Sited on a typical 40 ft. (12.2 m)-wide suburban lot, the Skywave House is located in the eclectic beach town of Venice, Los Angeles, where Gehry, Morphosis, and Coop Himmelb(l)au have all left their mark. It renounces the idea of a frontal face, instead taking an omnidirectional stance to the surrounding landscape. With the scent of the ocean only seven blocks away, the east elevation curves like a rolling "tube" wave, such as surfers dream of. By contrast, the west elevation forms a hard incline reminiscent of the San Gabriel Mountains, roughly 30 miles (48 km) away, which bookend the Los Angeles basin. Perimeter plantings of tall bamboo and trees provide an outer screen that mitigates the transparency of the house itself.
The closer one looks at the Skywave House, the more difficult it becomes to identify where the inside meets the outside. Surface and volume begin to shake loose from each other. The lofted, curvaceous shell alternately contains and is contained by the angular glass box that rises up and through its folds.

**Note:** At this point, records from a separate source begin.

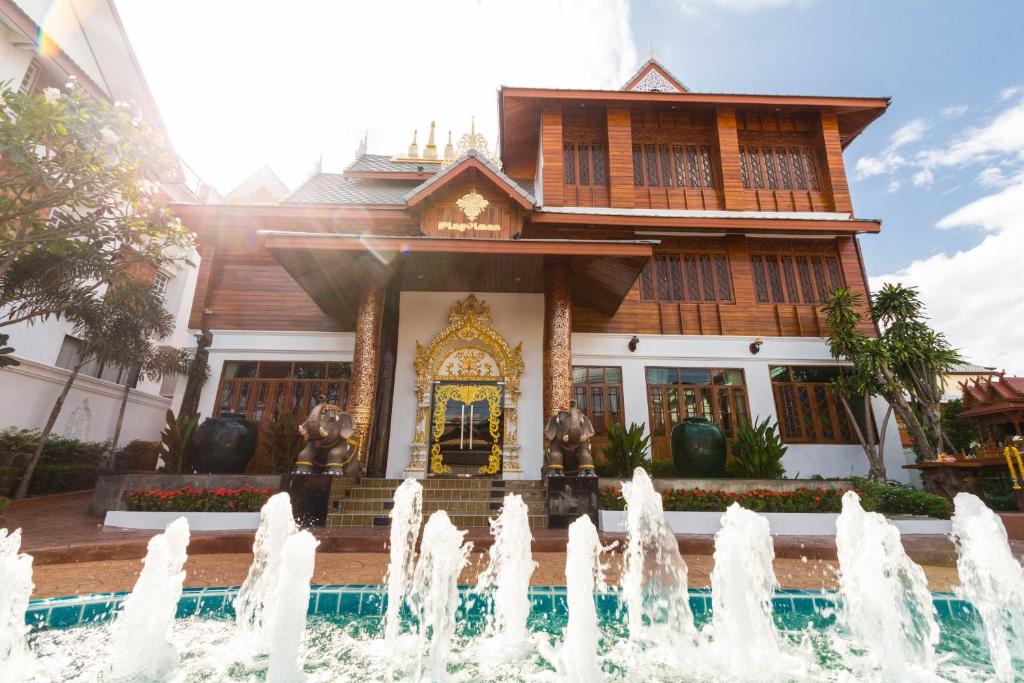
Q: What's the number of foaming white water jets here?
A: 12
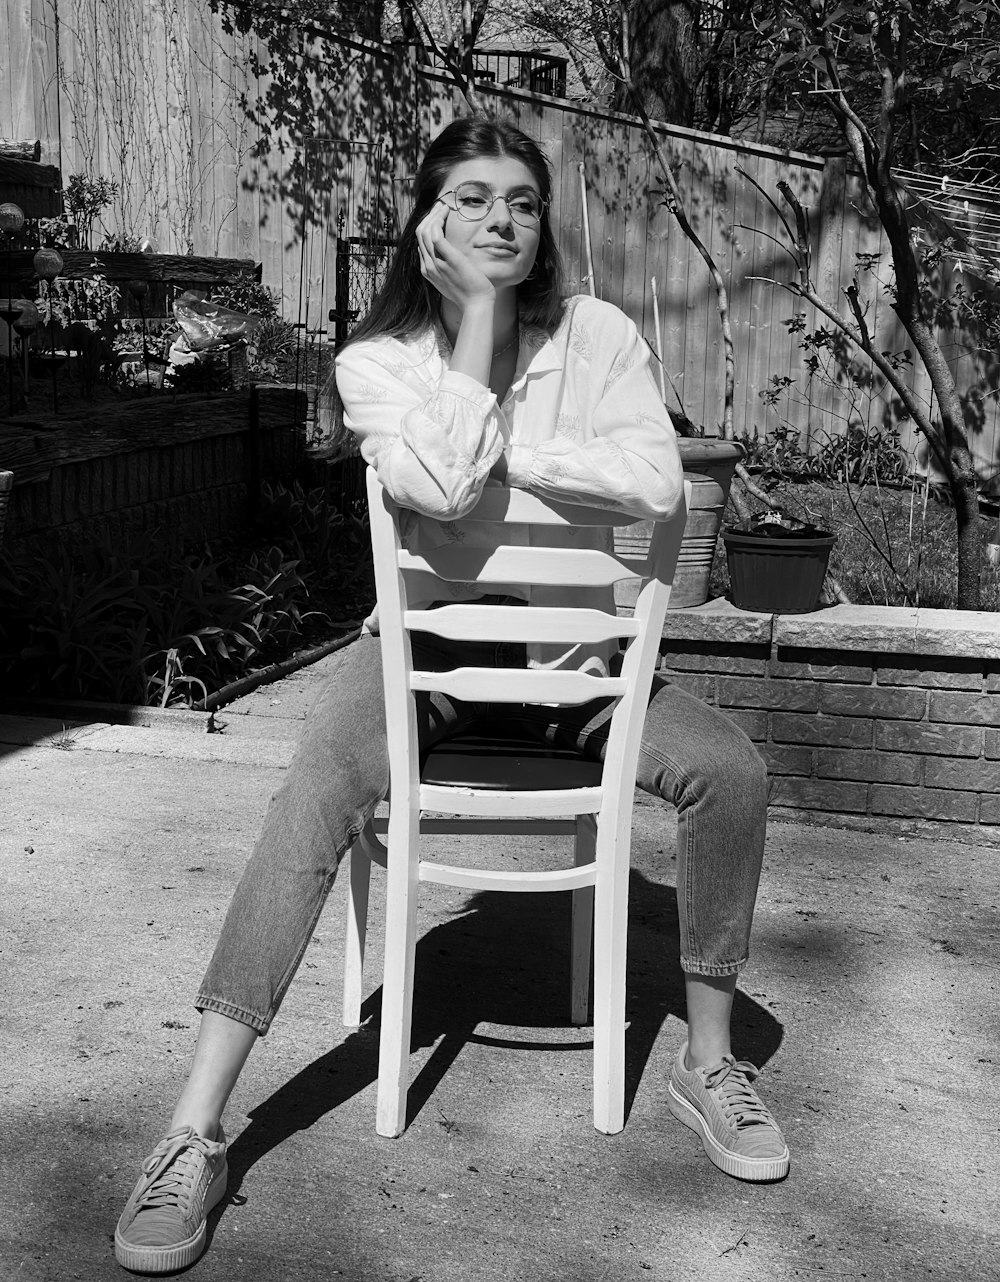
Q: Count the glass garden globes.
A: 3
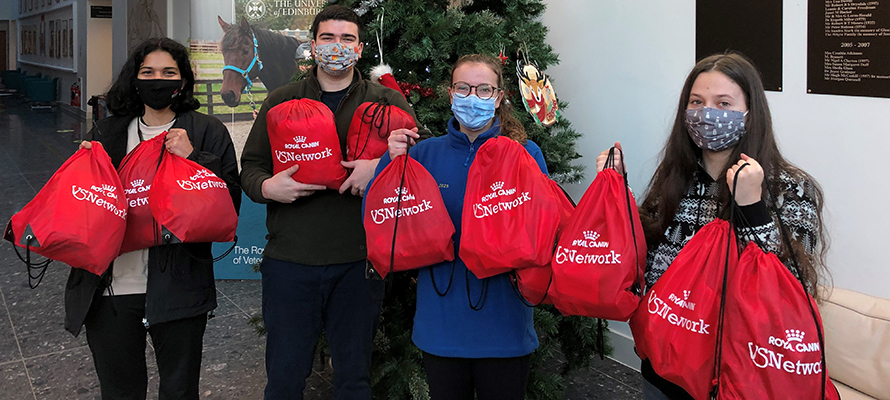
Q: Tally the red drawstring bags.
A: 11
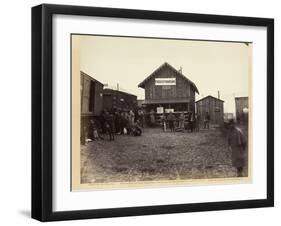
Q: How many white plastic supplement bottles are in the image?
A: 0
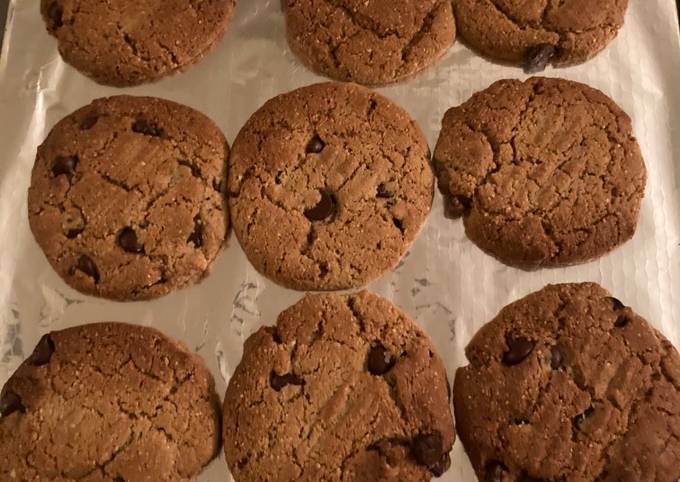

Numerous slits in the wrapper admit daylight, and naturally circulate fresh air. Cooling sea breezes enter through the west-facing scoop skylights, while warm air exits to the east—except in the event of rain, when sensors close them automatically. Connected by an enormous glass sliding door, half of the living room lies outside in the open air. The nearby bamboo grove becomes a kind of enclosure. This elevated lounge space hovers within the gentle embrace of a monolithic structural carapace, not unlike a boat hull, which was fabricated off site. Beneath the smoothly contoured and cantilevered overhang lies the private acupuncture office of Coscia's wife, as well as the entrance to the main house.
Surface and volume begin to shake loose from each other
"Program is a tenant to form," says Coscia, channeling Jeffrey Kipnis. Indeed, the living functions are in a sense interchangeable throughout the 2250 ft2 (200 m2) structure, excepting the bathrooms and kitchen which of course require a water supply. The whole place hangs together like an airy pavilion. Nonetheless each level of the house has its own sectional character in relation to the wrapper, and enjoys changing phenomenal qualities of light, transparency, and views which permeate everyday living activities. The ground level is a luminous art gallery and lounge with adjacent kitchen and dining space. A suspended bridge-stair inside the 29 ft (9 m)-tall atrium leads to the living room facing south, and to the north a short climb up to the sleeping and bathing suite. The roomy spa is infused with daylight through the all-glass north elevation, which gives onto a balcony. Bathing takes place in the open, in an Agape freestanding tub. Above the shoji-style sliding doors that modulate privacy for the toilet and walk-in shower, the frameless glass panels create a labyrinth of reflections. The flooring material throughout the upper levels is Italian dark porcelain tile, while the ground level has smooth concrete flooring (with radiant heating) that carries inside from the garden.
Rigorously eye-studied and hand-modeled, the complex forms of the Skywave House were realized through the arduous interweaving of digital and analog techniques. Many of the most difficult details were finalized in situ, Coscia says, where irregular openings had to be glazed, and straight lines had to join with curves. A number of design elements were added during the construction process, such as the long horizontal slit window in the living room, which accentuates the continuous planarity of the shell. In its finished state, the Skywave House remains perpetually unfinished, an ever-changing living environment. It embodies not only the original design concept, but also the transformative encounter with the site and materials, and the sensory realities of lived experience.